PROBLEM DETAILS
Retrieve all lines below that have the string "number".

TASK INPUTS
....
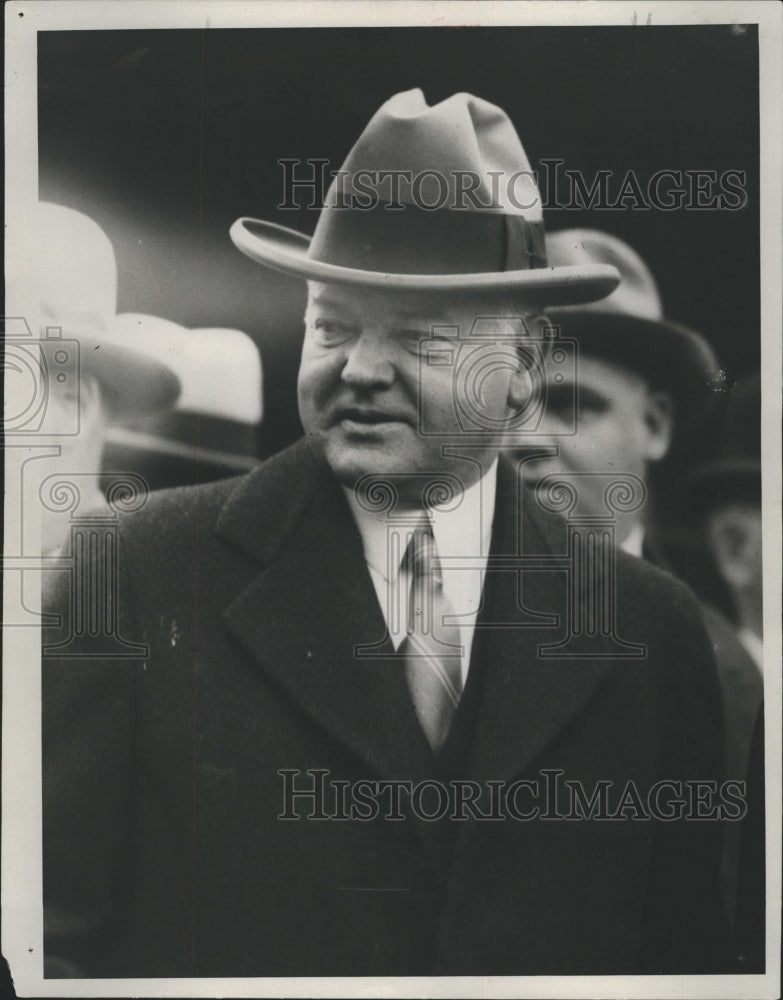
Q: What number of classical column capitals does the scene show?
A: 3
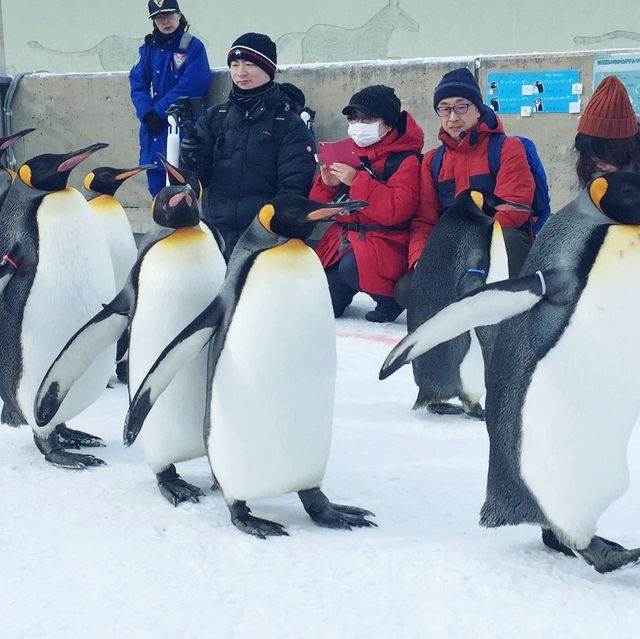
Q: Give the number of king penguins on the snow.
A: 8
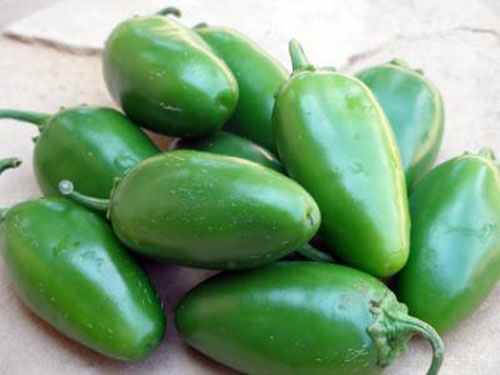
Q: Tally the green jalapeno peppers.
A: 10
....
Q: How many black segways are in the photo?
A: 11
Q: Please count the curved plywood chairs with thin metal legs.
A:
....
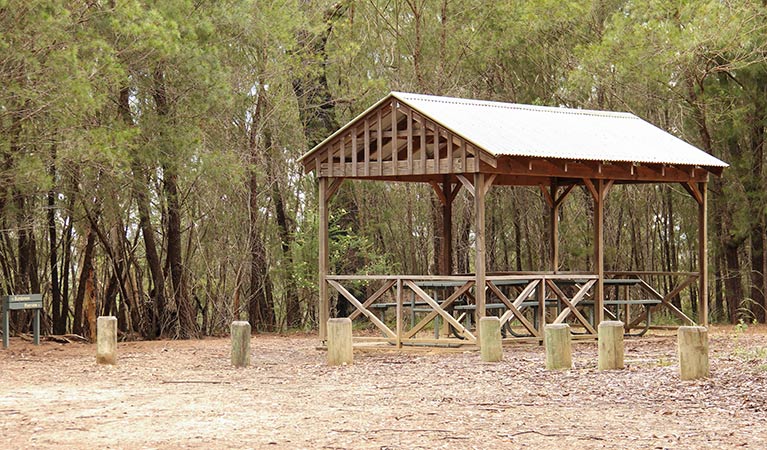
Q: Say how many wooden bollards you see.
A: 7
....
WRITTEN ANSWER
Q: What number of classical column capitals does the scene show?
Q: Give the number of king penguins on the snow.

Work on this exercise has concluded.